Predicting post-surgery change in visual acuity after successful repair of macula-off retinal detachments: findings from a large prospective UK cohort study.
Objective: To identify risk factors affecting the change in visual acuity in successfully re-attached macula-off rhegmatogenous retinal detachment (RD) surgery.
Methods: A cohort study, using an online database, of visual outcomes for 2770 macula-off retinal detachments that were successfully re-attached by vitrectomy and internal tamponade. The database included detailed retinal diagrams of each detachment. Methods: The change in LogMAR visual acuity from pre-operatively to post-operatively.
Results: Male patients accounted for 64.6% of the sample and the median age was 63 years old. The median pre-operative VA was counting fingers (LogMAR 1.98); this improved to 0.30 LogMAR post-operatively. An improvement in VA of ≥0.30 LogMAR was achieved by 88.0% eyes. The change in VA model identified the preoperative VA, patient age, duration of central vision loss, lens status at follow up, extent of detachment, and the number of breaks in the detached retina, as factors influencing the change in VA. The model had an adjusted R2 of 0.749, and for 75.5% of eyes, the model prediction was within ±0.30 LogMAR of the recorded VA change.

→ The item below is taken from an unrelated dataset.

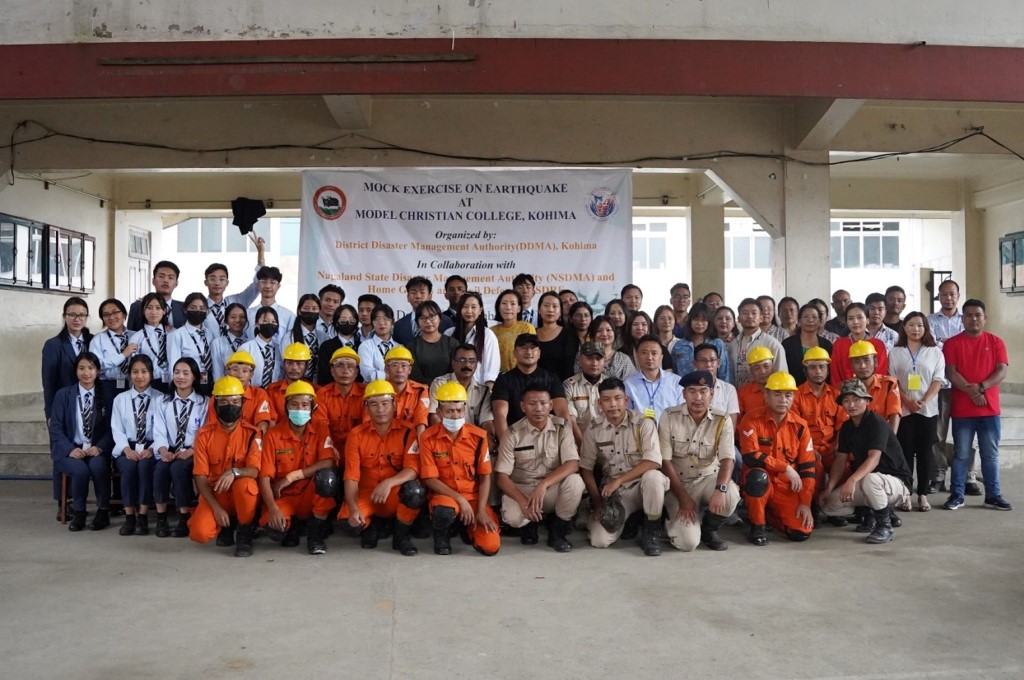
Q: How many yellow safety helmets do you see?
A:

Conclusions: Greater post-operative visual acuity improvement was more likely in eyes that were pseudophakic at follow up, and had shorter durations of central vision loss. Non modifiable factors associated with greater vision improvement included worse presenting vision, younger age, less extensive detachment and less than three breaks in the detached retina. These results confirm that prompt surgery improves functional outcomes in successfully treated macula off retinal detachments irrespective of presenting visual acuity.